Le DPB a présenté, la semaine dernière, les résultats de l’exercice qui l’avait mené à publier ses premières estimations en juillet 2020. Il expliquait avoir appliqué à l’échelle du Canada les paramètres stratégiques du projet pilote de l’Ontario, qui garantissait aux particuliers et aux couples un revenu annuel jusqu’à concurrence de 75 % de la mesure de faible revenu. Cet avantage est éliminé progressivement, à raison de 0,50 $ pour chaque dollar de revenu tiré d’un emploi. L’exercice repose sur des coûts bruts entièrement compensés par l’élimination de nombreux crédits d’impôt remboursables et non remboursables et par l’annulation des programmes fédéraux et provinciaux destinés aux particuliers et aux familles à faible revenu.
Bref, en moyenne, plus de 6,4 millions de personnes, soit 16,4 % de la population canadienne, verraient ainsi leur revenu disponible augmenter alors que 16,8 millions subiraient une perte de revenu nette. Ainsi, pour chaque personne profitant du revenu de base garanti, deux personnes et demie seraient perdantes. Avec une incidence nette sur le revenu disponible des ménages affichant une hausse moyenne de 49,6 % dans le premier groupe, contre une baisse de 5,4 % dans le second. « Cette perte est subie quand les personnes qui travaillent activement voient leur impôt à payer augmenter à cause de l’élimination de nombreux crédits d’impôt et d’un transfert relativement bas du revenu de base garanti. »
Le Québec fait déjà bien
On retient aussi que le taux de pauvreté chuterait de près de la moitié en 2022, mais là encore, l’incidence du revenu de base sur la pauvreté contraste fortement d’une province à l’autre. Selon la mesure du panier de consommation, la réduction de la pauvreté varie de -13,5 % à Terre-Neuve-et-Labrador à -61,9 % au Manitoba. Le Québec suit avec une réduction de 60,4 %. Aussi, c’est au Québec où l’on observe l’une des incidences les plus faibles du revenu de base sur le revenu disponible au bas de l’échelle des quartiles. Ces écarts d’une province à l’autre rappellent « que de nombreuses personnes à faible revenu qui habitent au Québec se situent près de la limite supérieure du seuil de pauvreté », indique le DPB.
On rejoint, ici, l’un des constats retenus par le comité d’experts sur un revenu minimum garanti mandaté par Québec, qui concluait notamment en 2017 que « globalement, les Québécois bénéficient d’un système de soutien du revenu représentant une aide notable, couvrant les principales étapes de la vie durant lesquelles un citoyen risque de se trouver placé dans une situation de vulnérabilité ». Ou « que le système de soutien du revenu existant au Québec, pris dans son ensemble, rejoint en partie la définition d’un revenu minimum garanti retenue par le comité dans son rapport d’étape ».

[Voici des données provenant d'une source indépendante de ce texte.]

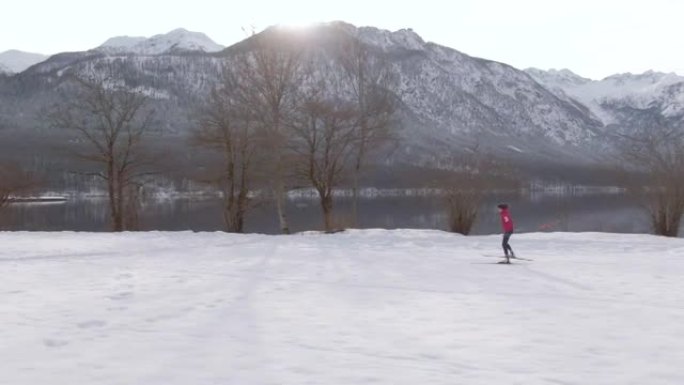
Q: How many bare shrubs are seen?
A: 2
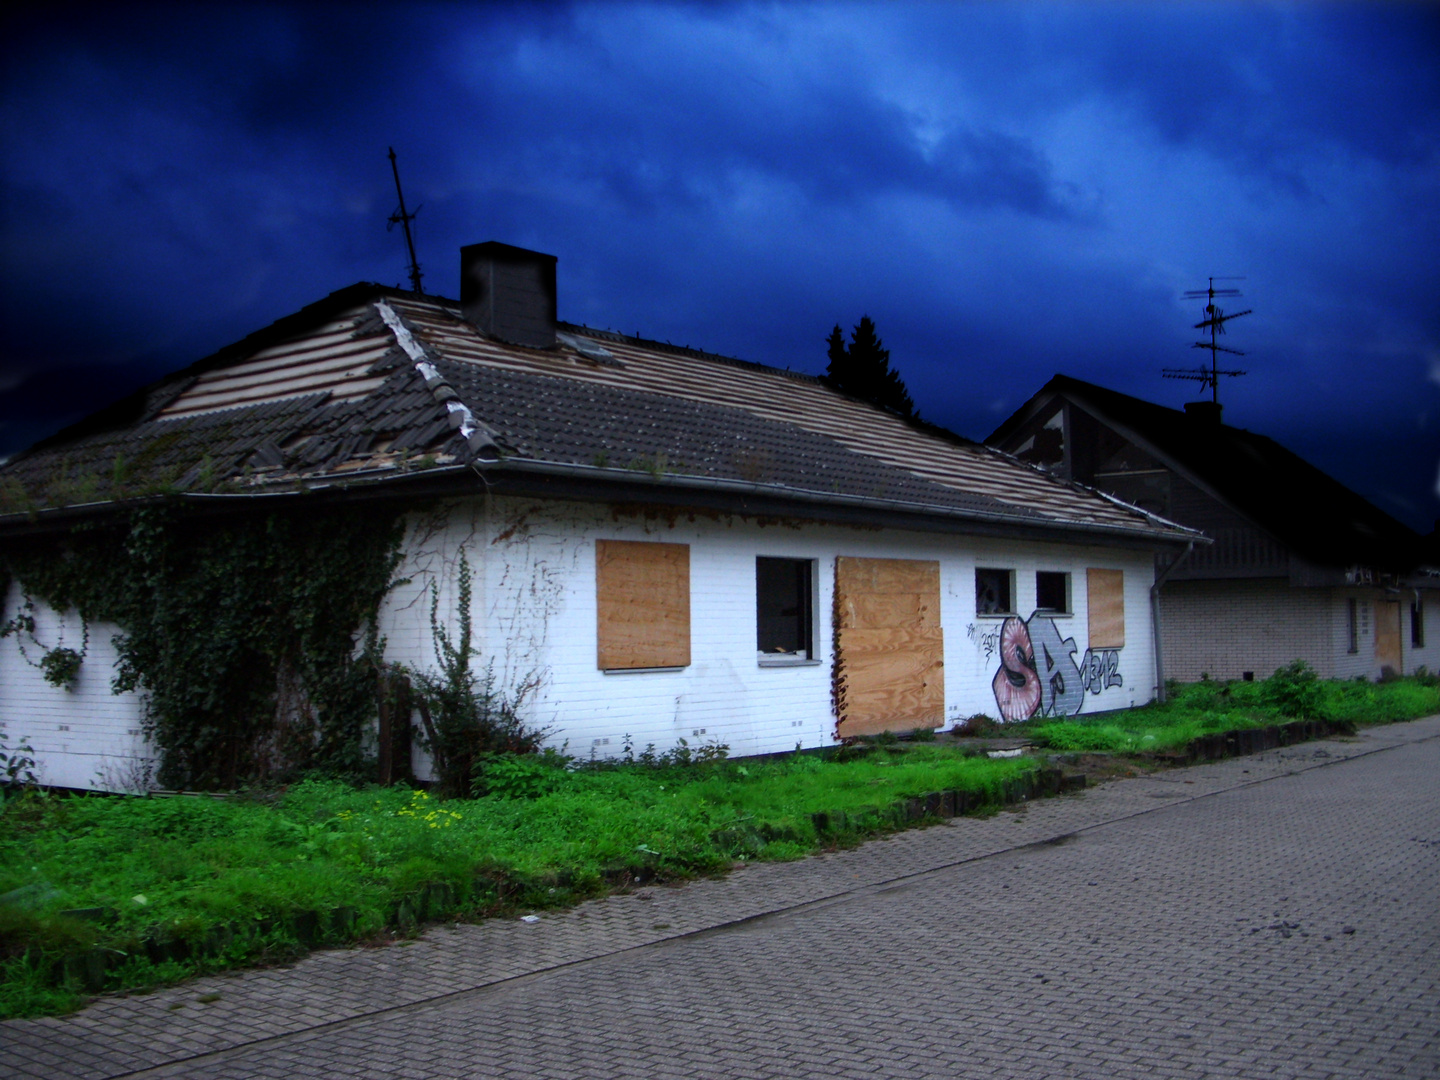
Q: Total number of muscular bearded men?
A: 0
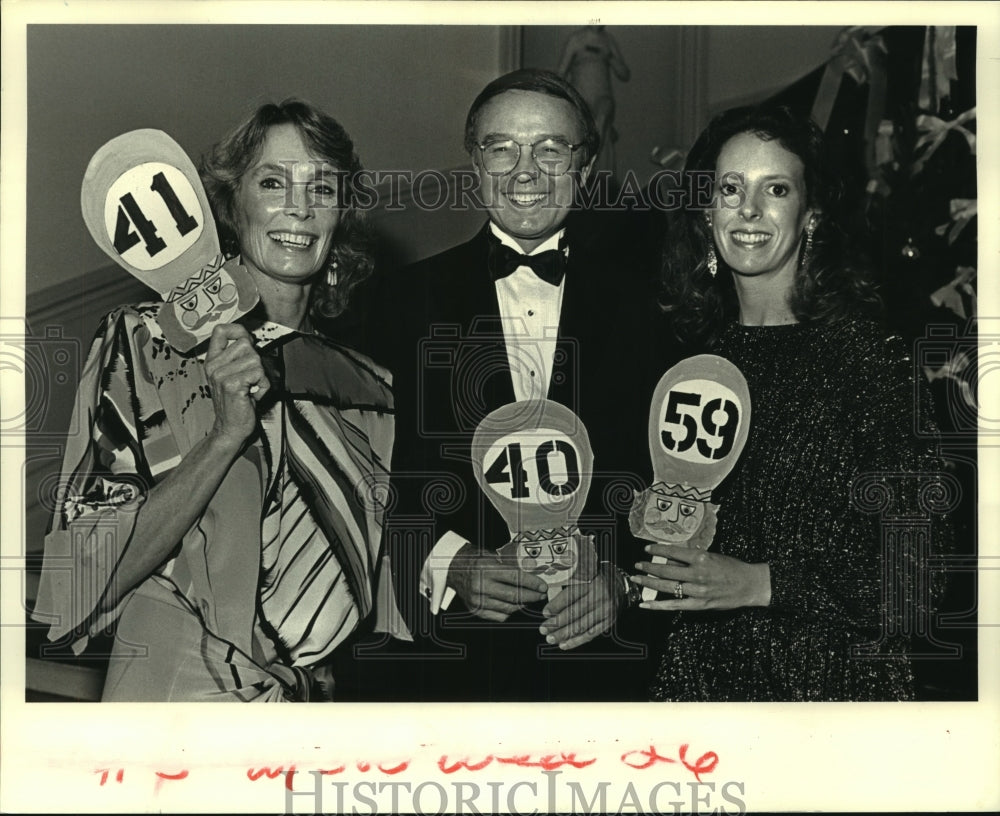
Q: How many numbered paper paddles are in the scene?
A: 3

Pour conclure que les formes absolues ou complètes de revenu minimum « soulèvent d’importants problèmes d’équité, d’incitation au travail ou d’acceptabilité sociale », ajoutait le comité. Et de suggérer que « l’intégration au marché du travail se veut la façon la plus durable et la plus efficiente de soutenir le revenu ». Ainsi, les programmes ou les mesures favorisant ou accompagnant l’emploi, avec soutien du revenu et aide à la famille, se démarqueraient.
La théorie microéconomique néoclassique conclut d’ailleurs qu’il serait efficace de hausser les salaires et non de miser sur l’appauvrissement afin d’inciter davantage de gens à entrer sur le marché du travail, dit-on.